◆ WORK REQUEST ◆
Write the listing out again word for word. Pictures do not belong in the copy.

◆ SUPPLIED DATA ◆
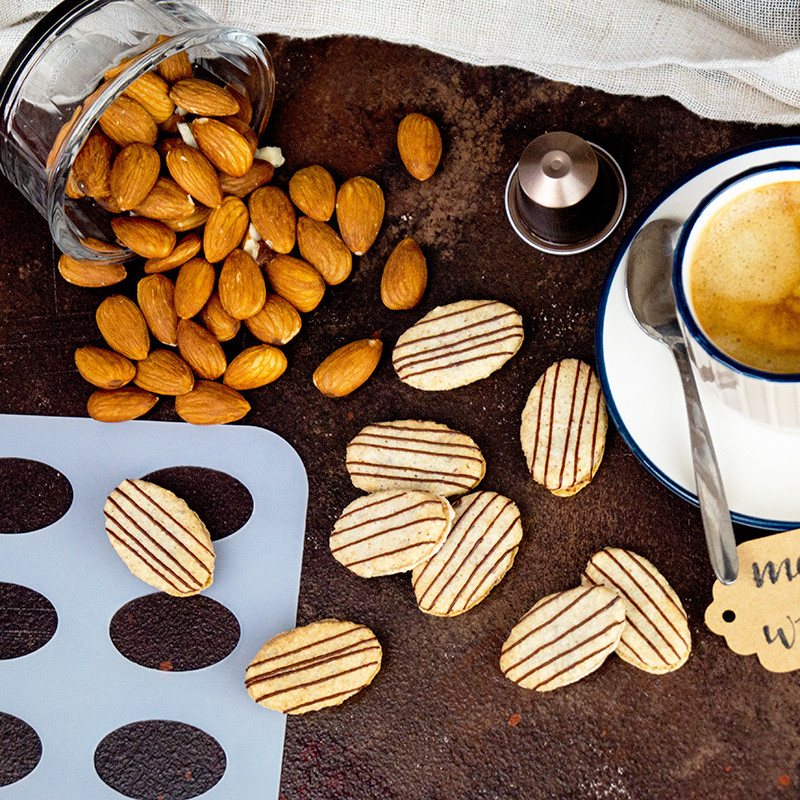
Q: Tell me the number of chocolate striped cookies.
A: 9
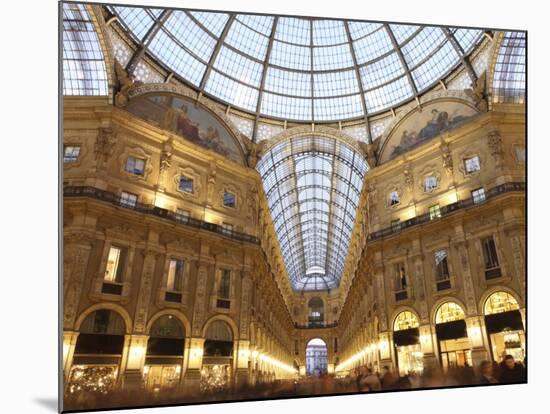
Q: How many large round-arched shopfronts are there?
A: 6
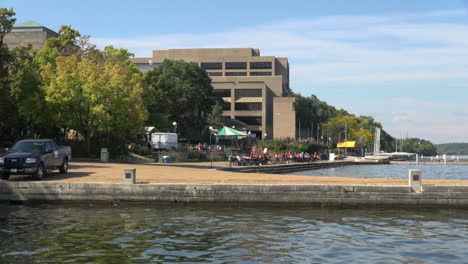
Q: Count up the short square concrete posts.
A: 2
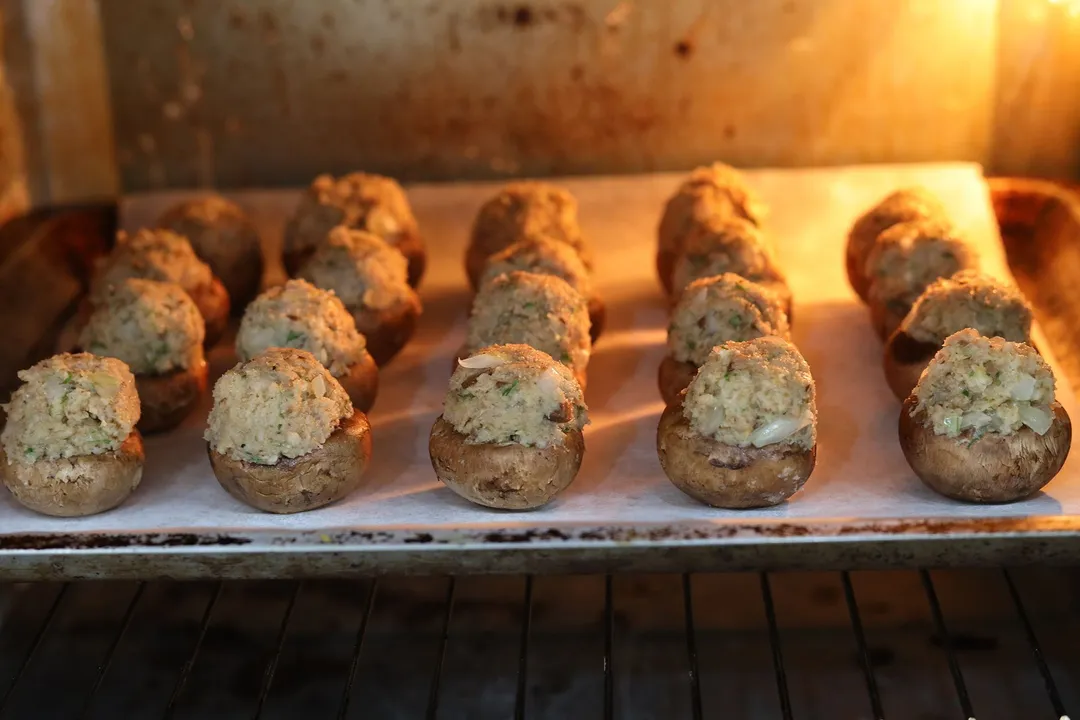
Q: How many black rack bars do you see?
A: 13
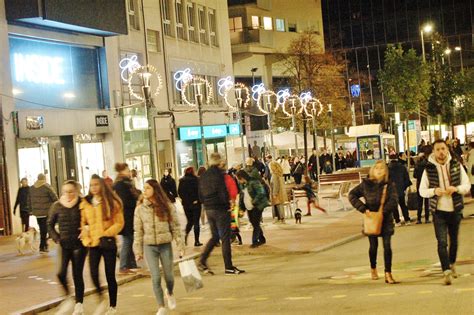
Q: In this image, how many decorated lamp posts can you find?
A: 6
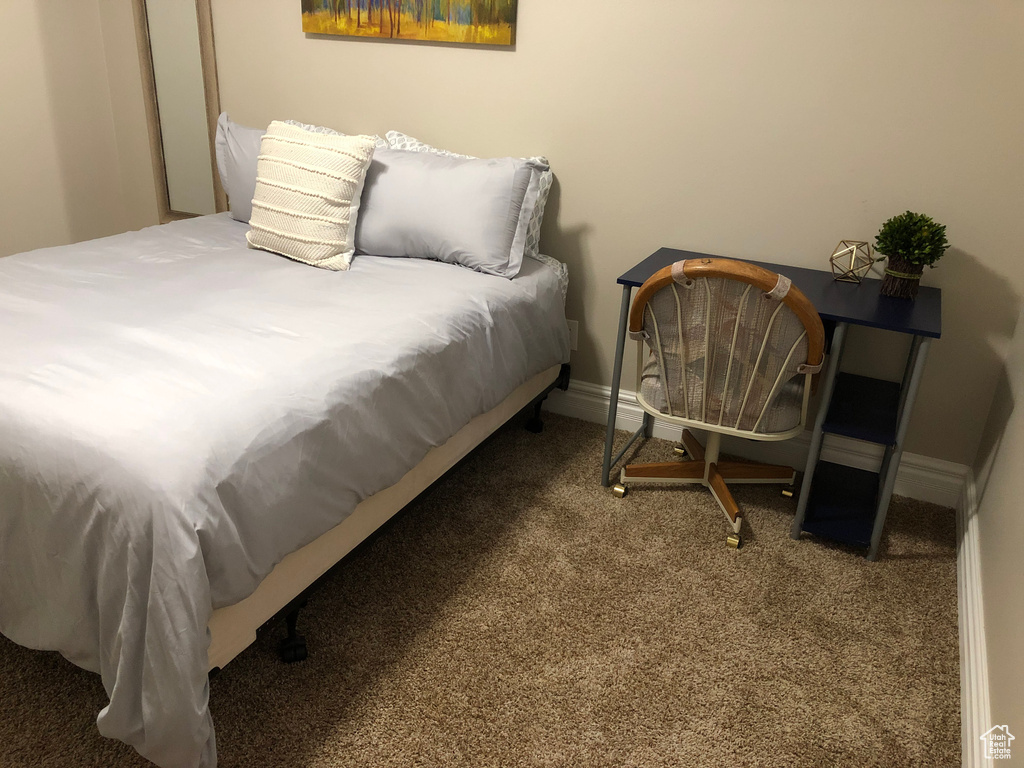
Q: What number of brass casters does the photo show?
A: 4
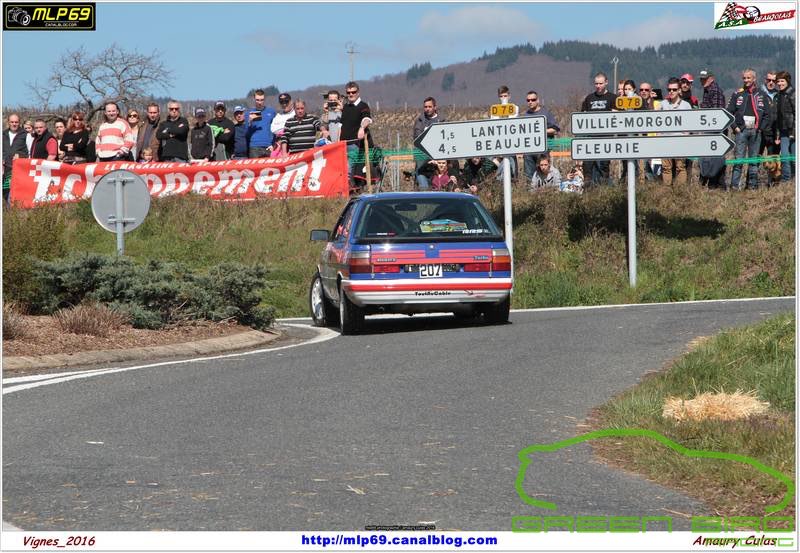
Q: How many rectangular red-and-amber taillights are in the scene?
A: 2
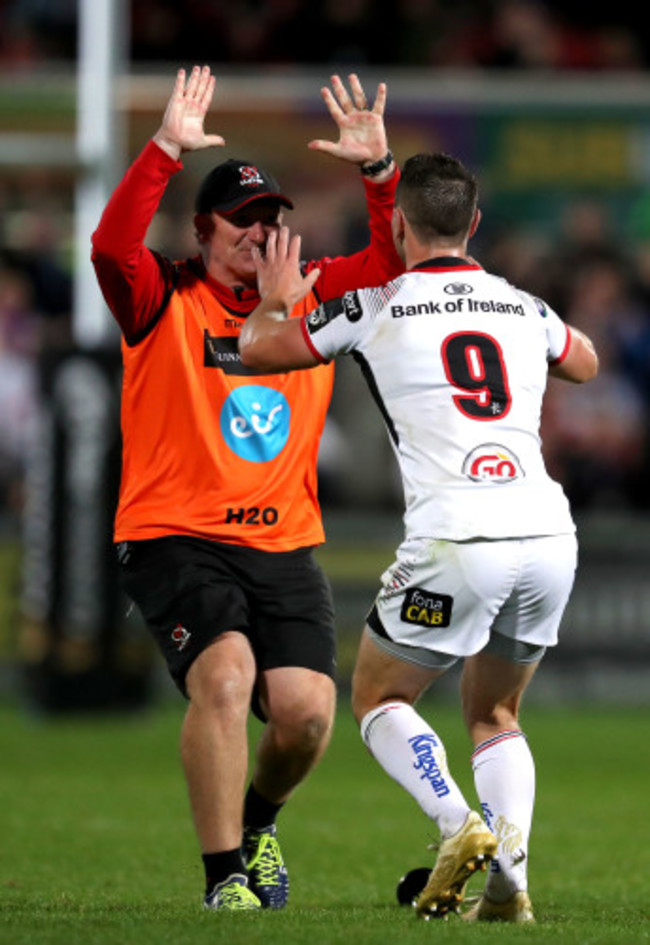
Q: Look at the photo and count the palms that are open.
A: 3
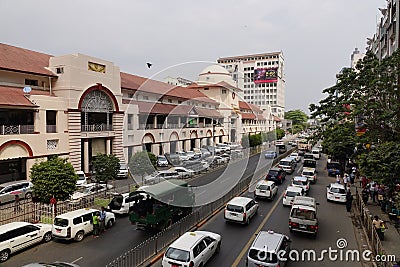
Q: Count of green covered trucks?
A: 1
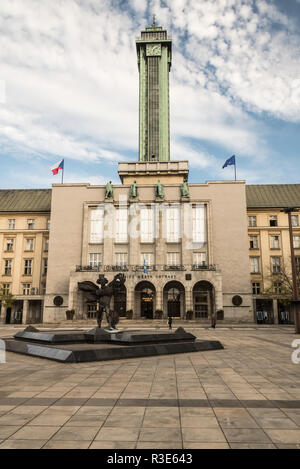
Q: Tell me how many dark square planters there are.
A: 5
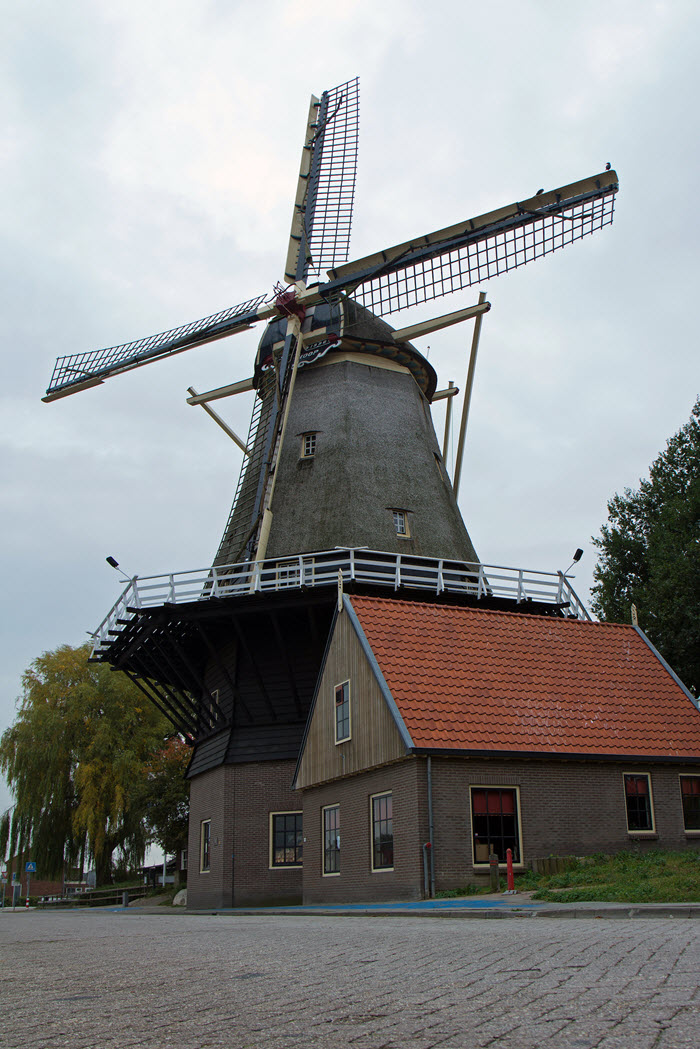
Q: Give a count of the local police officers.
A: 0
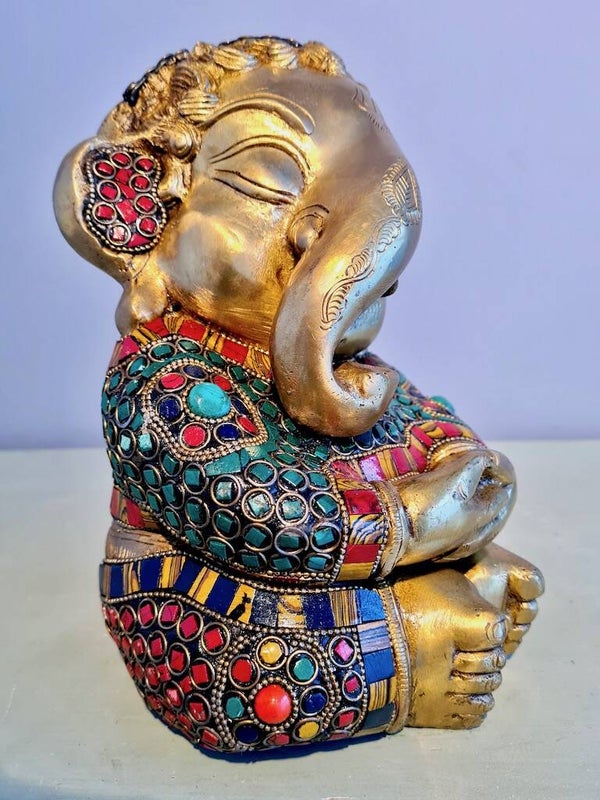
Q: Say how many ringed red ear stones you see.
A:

◆ WRITTEN SOLUTION ◆
Q: Tell me the number of chocolate striped cookies.
A: 9
Q: How many large round-arched shopfronts are there?
A: 6
Q: Count up the short square concrete posts.
A: 2
Q: How many black rack bars do you see?
A: 13
Q: In this image, how many decorated lamp posts can you find?
A: 6
Q: What number of brass casters does the photo show?
A: 4
Q: How many rectangular red-and-amber taillights are in the scene?
A: 2
Q: Look at the photo and count the palms that are open.
A: 3
Q: Count of green covered trucks?
A: 1
Q: Tell me how many dark square planters there are.
A: 5
Q: Give a count of the local police officers.
A: 0
Q: Say how many ringed red ear stones you see.
A:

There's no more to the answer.